If testing determines that the injury is stable, with the bones still in their proper orientation, a Lisfranc injury may be treated with a period of non-weightbearing followed by gradual return to normal activites. For a stable Lisfranc injury, treatment begins with a period of immobilization either in a removable boot or frequently a cast that includes the foot and the leg below the knee (a short leg cast). If the injury is unstable, or even if the suspicion is there for it to be unstable, then surgical treatment is warranted. The timing of surgery depends on the amount of swelling and the status of the skin overlying the injured foot. Surgery typically involves rigidly stabilizing the injured joints. The specific midfoot joints that are stabilized depend on the specific ligaments that are injured and may vary somewhat on a case-by-case basis. Postoperatively following a typical Lisfranc joint repair, the patient must be non-weightbearing on the operative foot for about 6-8 weeks.

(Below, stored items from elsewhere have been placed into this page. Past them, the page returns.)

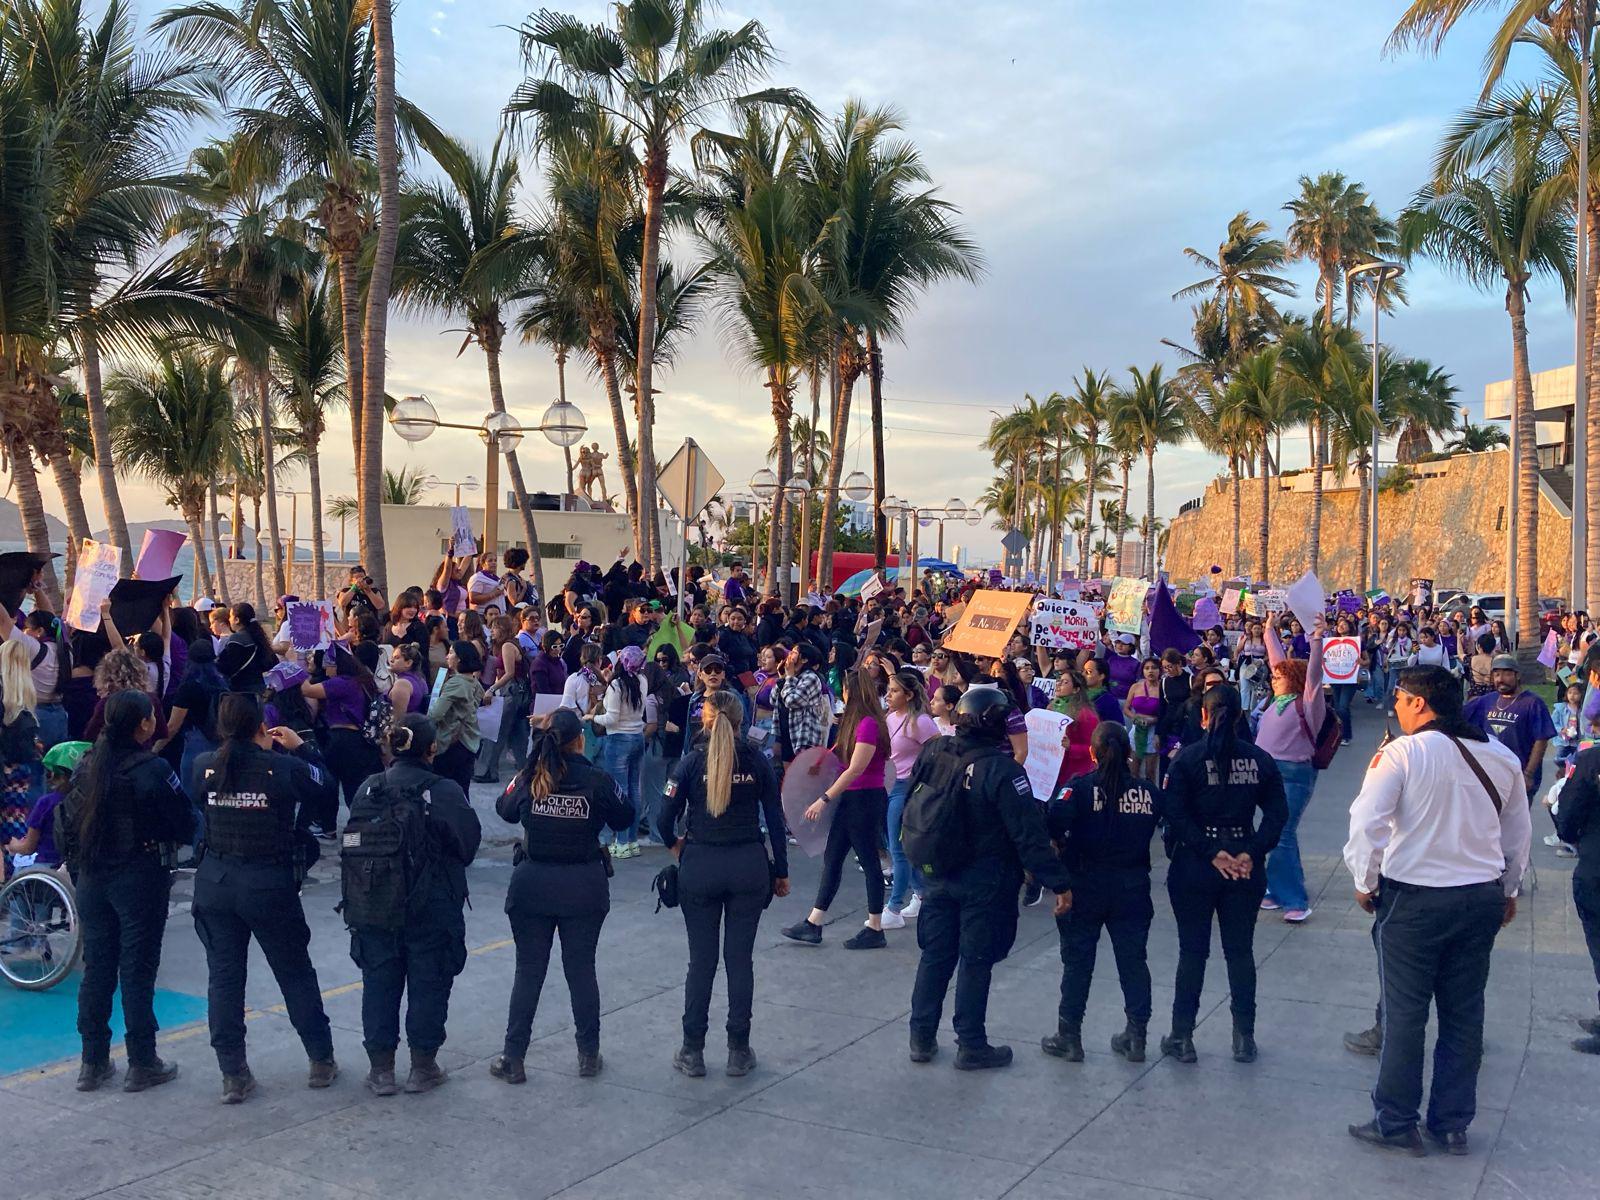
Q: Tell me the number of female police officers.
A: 7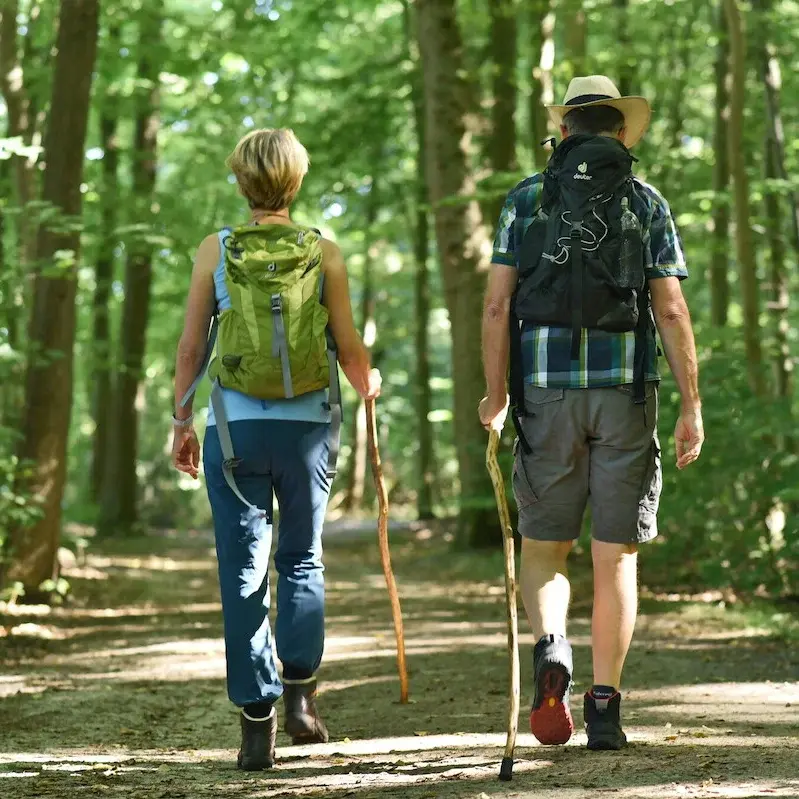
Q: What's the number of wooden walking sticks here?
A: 2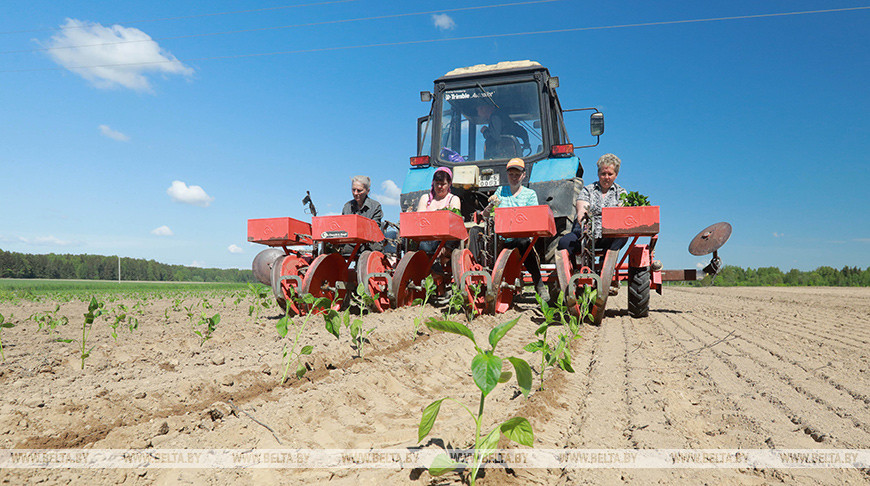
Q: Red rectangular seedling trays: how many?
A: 5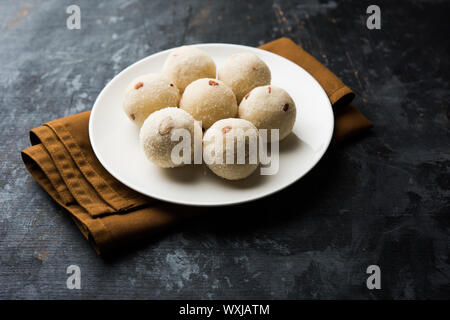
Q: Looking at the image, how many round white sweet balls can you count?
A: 7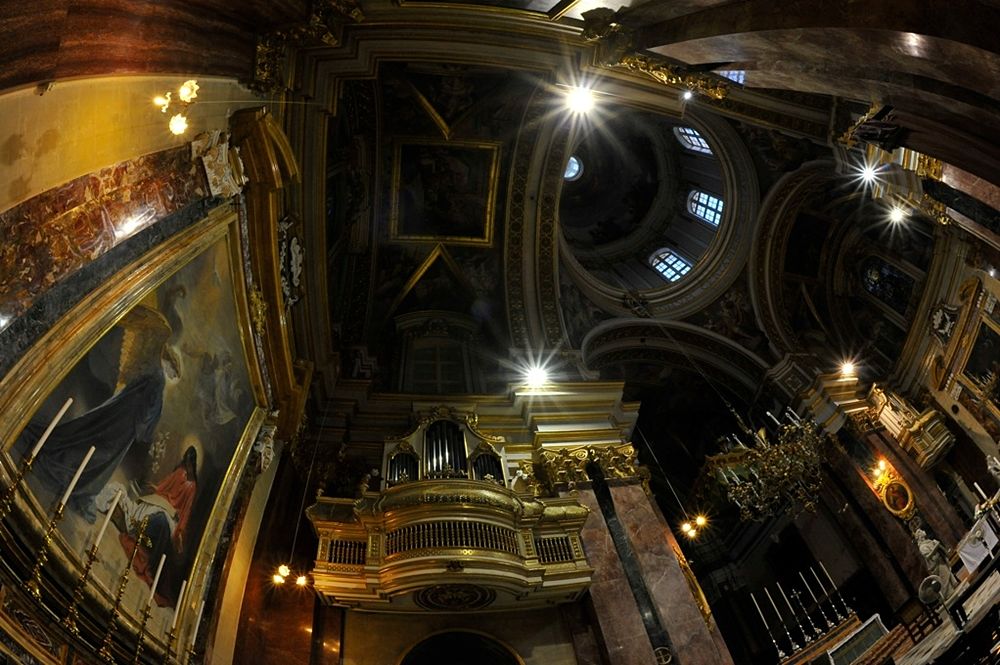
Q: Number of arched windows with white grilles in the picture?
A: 3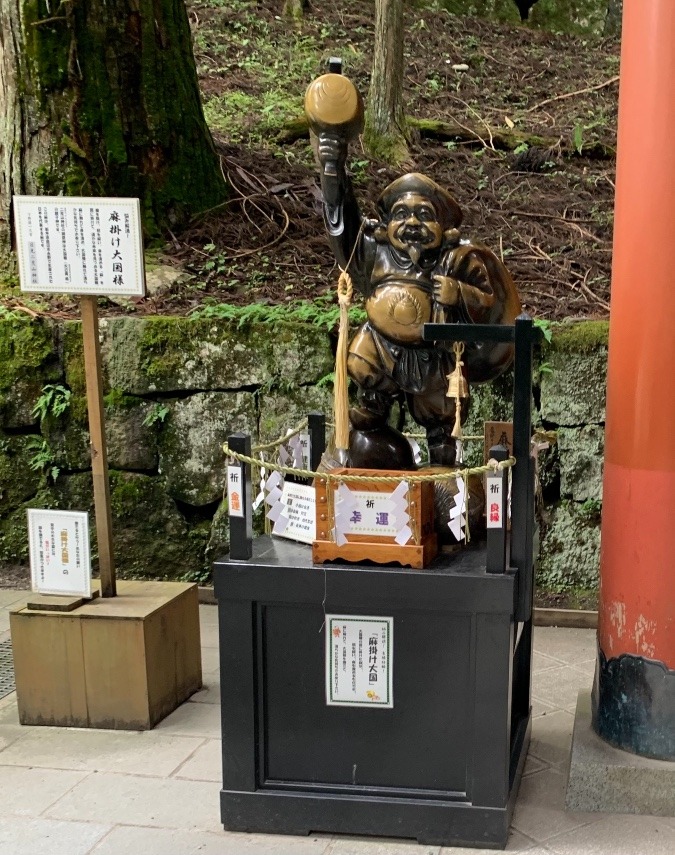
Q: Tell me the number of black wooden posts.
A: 4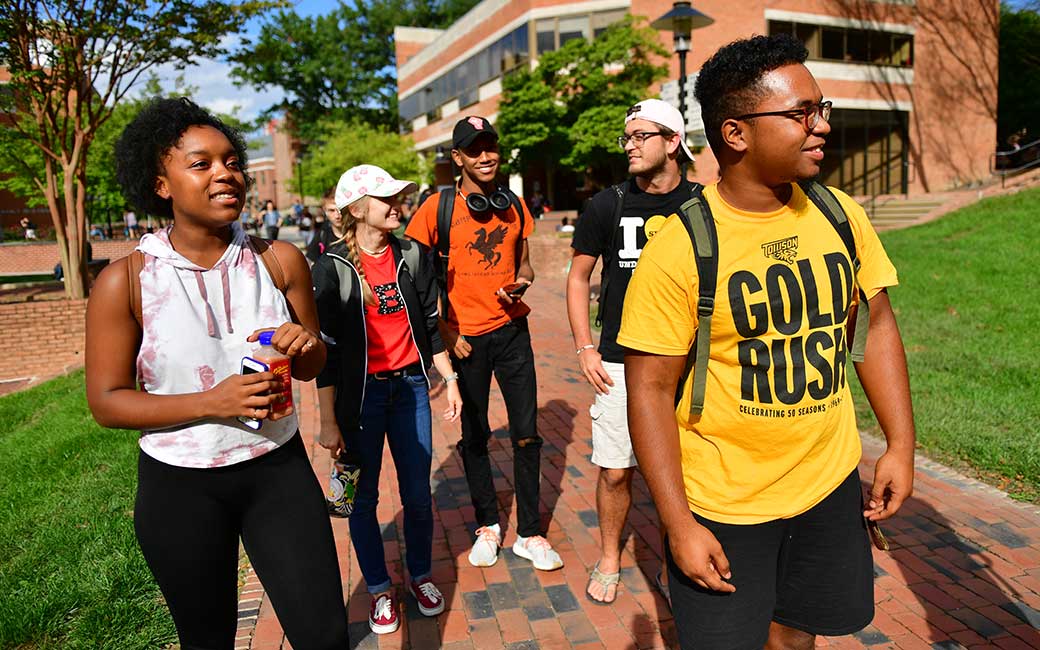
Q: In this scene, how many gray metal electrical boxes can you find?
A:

At some point, once the torn ligaments have been given sufficient time to heal, the screws used to fix the Lisfranc injury are removed to allow normal motion and function to take place in the midfoot region. The greatest concerns following treatment of a Lisfranc injury are whether the patient can regain his pre-injury mobility and, over time, whether arthritis of the joint may occur. The biggest issue Schaub may face on the field is due to the fact that, as a right-handed quarterback, he plants with his right foot when setting up to throw.